Rust without the async (hard) part

May 09, 2022

Last week two blog posts, titled Rust Is Hard, Or: The Misery of Mainstream Programming and (async) Rust doesn’t have to be hard, sparked a lot of discussions on Hacker News and Reddit.

This topic is close to my heart. After all, at lunatic we are building a Rust runtime with the performance characteristics of async Rust, but without the issues of async Rust. It brings Rust back to its pre-1.0 days when it still used user space threads as a concurrency model.

In this blog post I would like to compare both approaches and show the differences between the programming models and runtime characteristics.

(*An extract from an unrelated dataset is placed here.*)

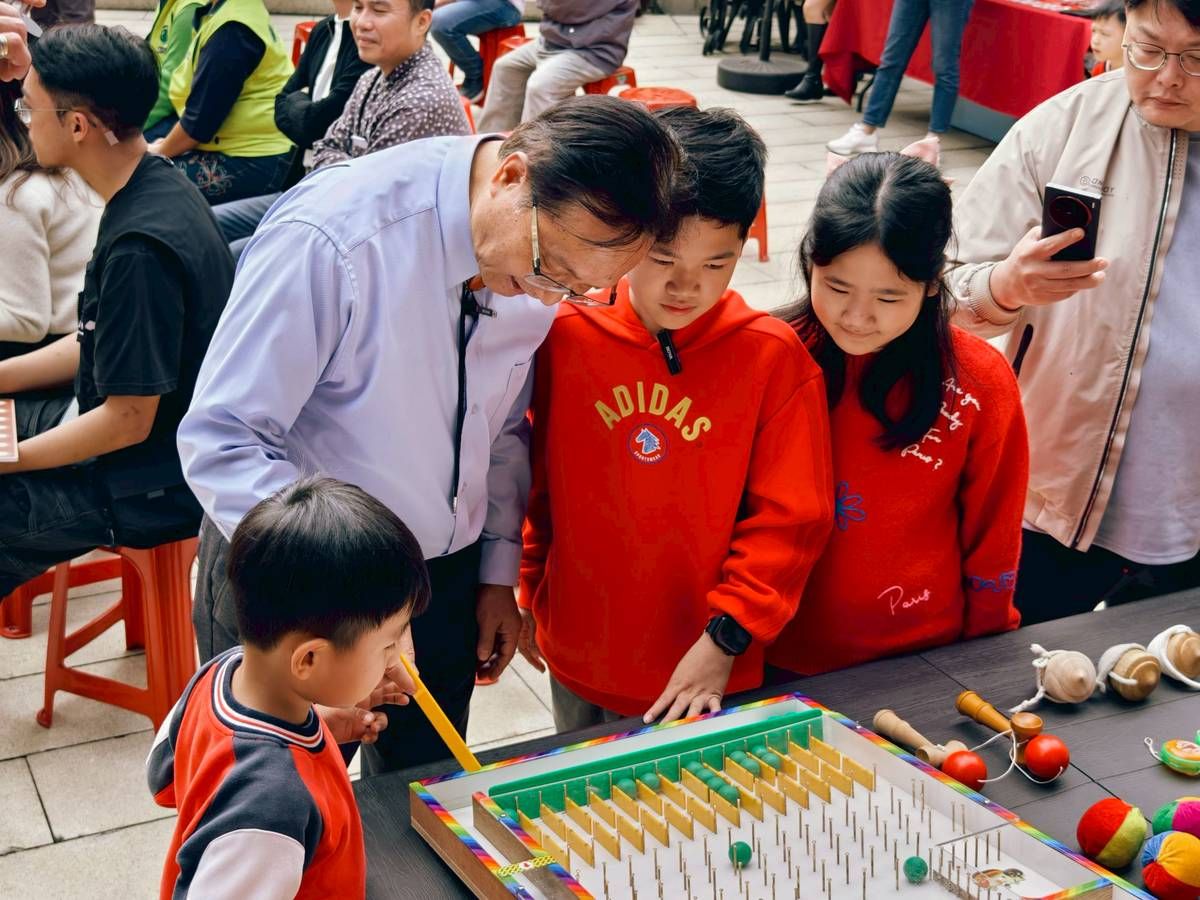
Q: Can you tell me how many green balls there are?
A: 13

What problem are we solving with async Rust?

Massive concurrency. Your first reaction might be, WAIT I don’t even need massive concurrency, and you might be completely right. If you don’t need it, you would be even better off without it (able to achieve higher throughput).

However, if you are doing web apps or any networking stuff, massive concurrency benefits are almost always too important to ignore. Look at a web server, it accepts an incoming request, opens a connection to the database and waits until the database returns some data. Once it has the data it will write it back to the client. Putting a faster CPU into the server will not help us here. Most of the time we are actually not doing any compute, just waiting. But if we can wait on more of the database queries concurrently without queuing them, we can answer more requests in a shorter time.

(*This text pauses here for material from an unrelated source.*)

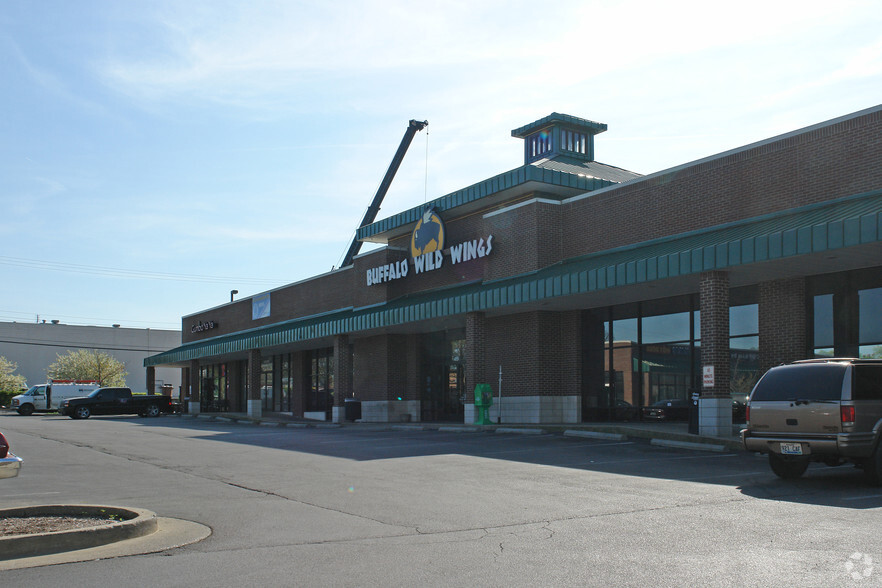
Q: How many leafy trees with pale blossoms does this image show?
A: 2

This becomes even more important if we introduce some real-time components to our websites. Now we have a permanent concurrent connection to the server that mostly doesn’t do anything, but occasionally will push a notification to the user. More users looking at our site simultaneously means more concurrency on the backend.

That’s why async is almost the default choice for everyone starting a new web project.

Why can’t we “just wait”?

What is the big deal with waiting? If we aren’t doing any work, why is waiting so hard? The main issue comes from the fact that while we are waiting we need to hold onto all data required to continue the computation, like local variables.

There is a concurrency primitive that ships with every Operating System, the thread. When Operating Systems switch out threads, they preserve all CPU registers for us. Let’s look at an example.

use std::io::Write;

fn write_number(mut stream: std::net::TcpStream, number: u64) {
    let number_as_bytes = number.to_le_bytes();
    stream.write_all(&number_as_bytes).unwrap();
    println!(
        "Number `{}` written as `{:?}`",
        number, number_as_bytes
    );
}

Once the execution reaches the line

stream.write_all(&number_as_bytes).unwrap();

the Operating System may take some time to write the bytes to the networking interface and is free to schedule other work on this CPU core. However, after the data is written and the computation is resumed, the local variables number and number_as_bytes are still used in the println! statement and need to “survive” the wait. So, where are they saved?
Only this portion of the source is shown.